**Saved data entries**
══════════════════════════════

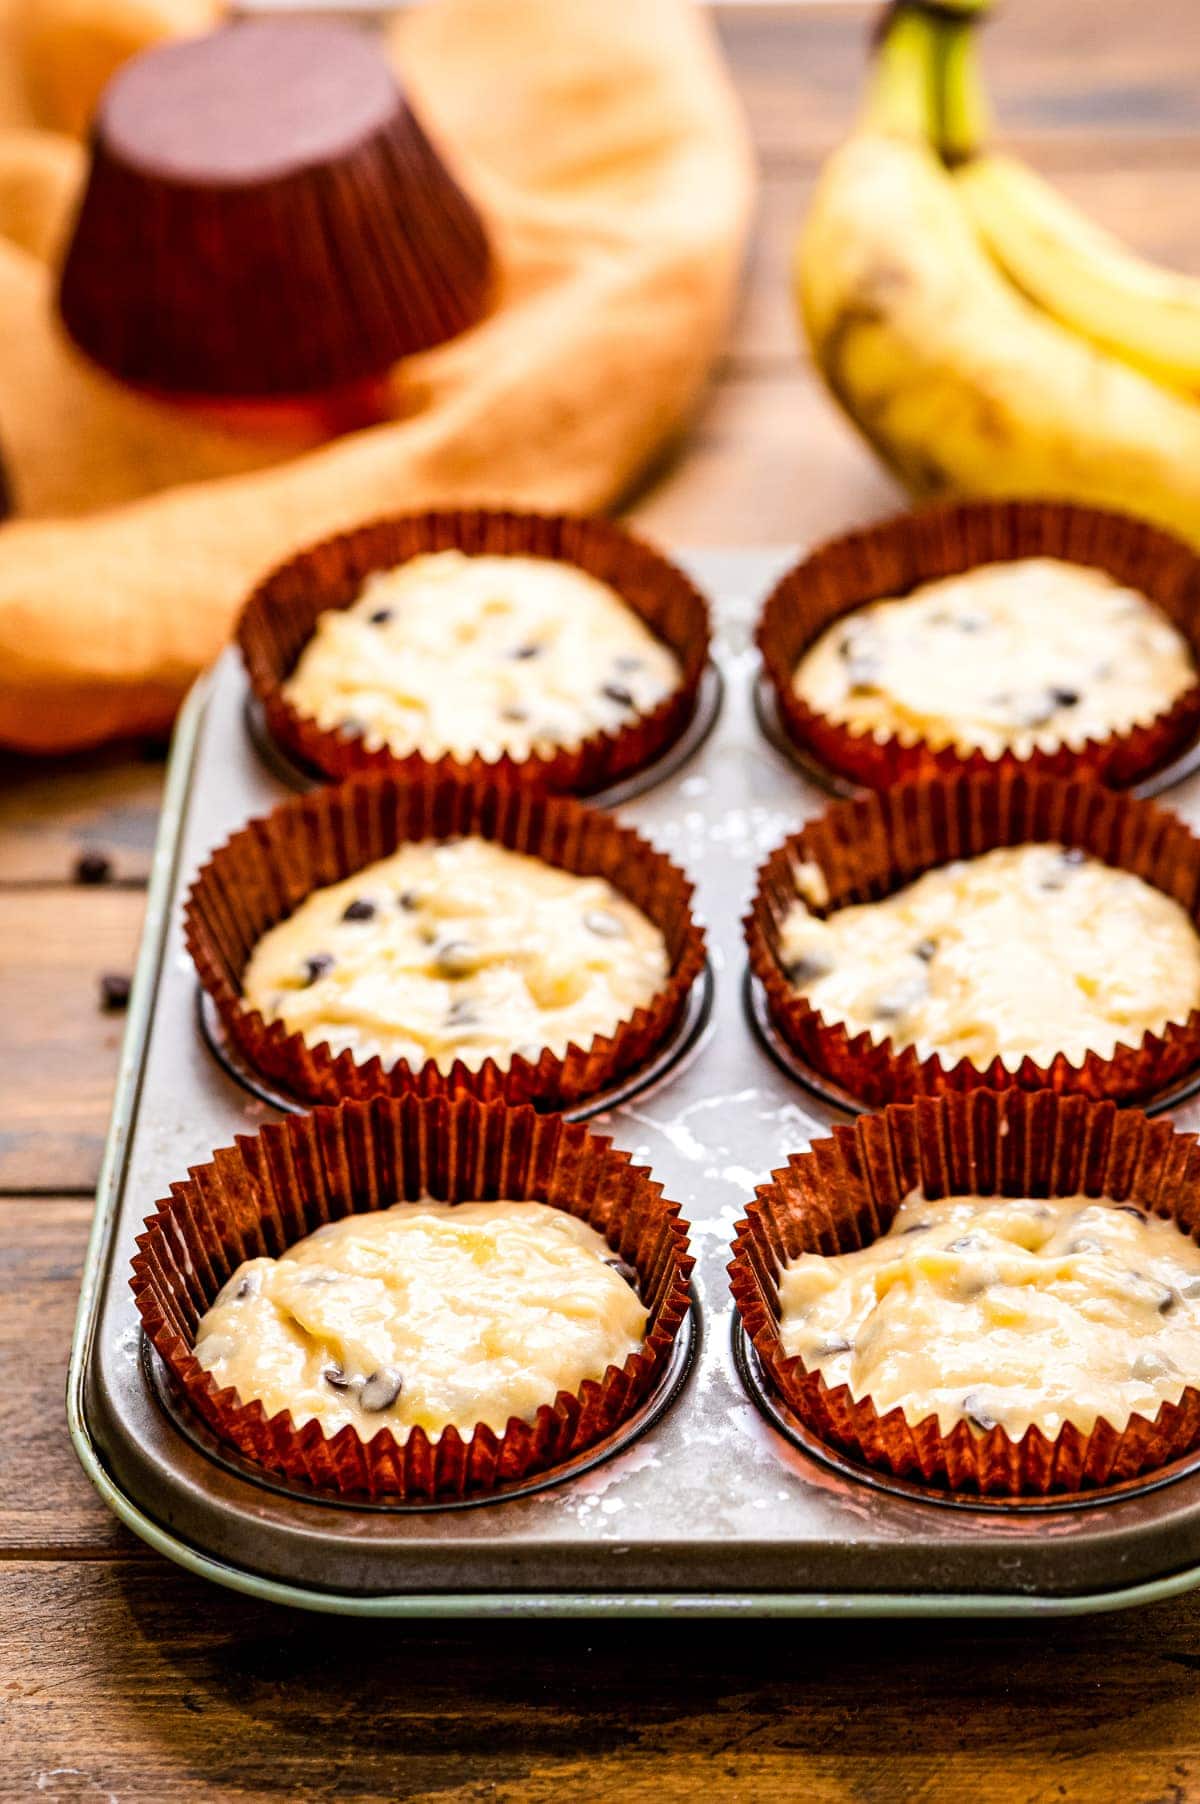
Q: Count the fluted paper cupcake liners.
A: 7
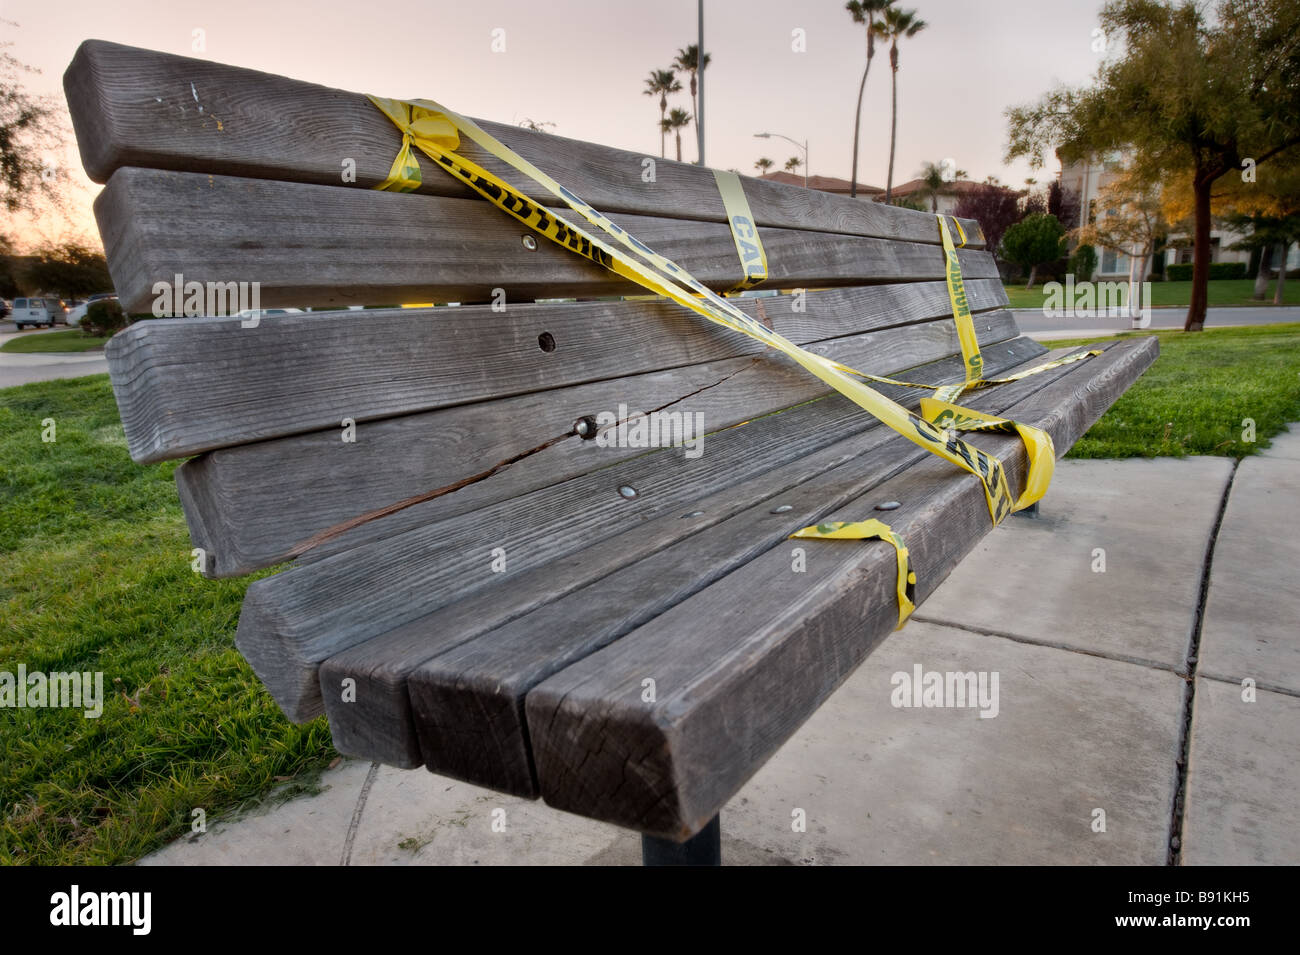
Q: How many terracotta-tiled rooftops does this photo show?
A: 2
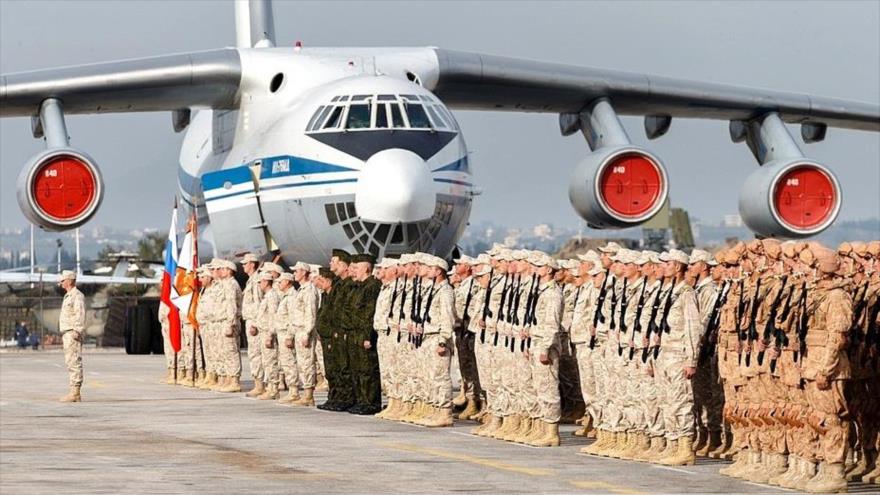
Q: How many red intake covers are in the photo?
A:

══════════════════════════════

**Description of the task**
Transcribe the records above exactly, without images.

**Output for this task**
Q: Count the fluted paper cupcake liners.
A: 7
Q: How many terracotta-tiled rooftops does this photo show?
A: 2
Q: How many red intake covers are in the photo?
A:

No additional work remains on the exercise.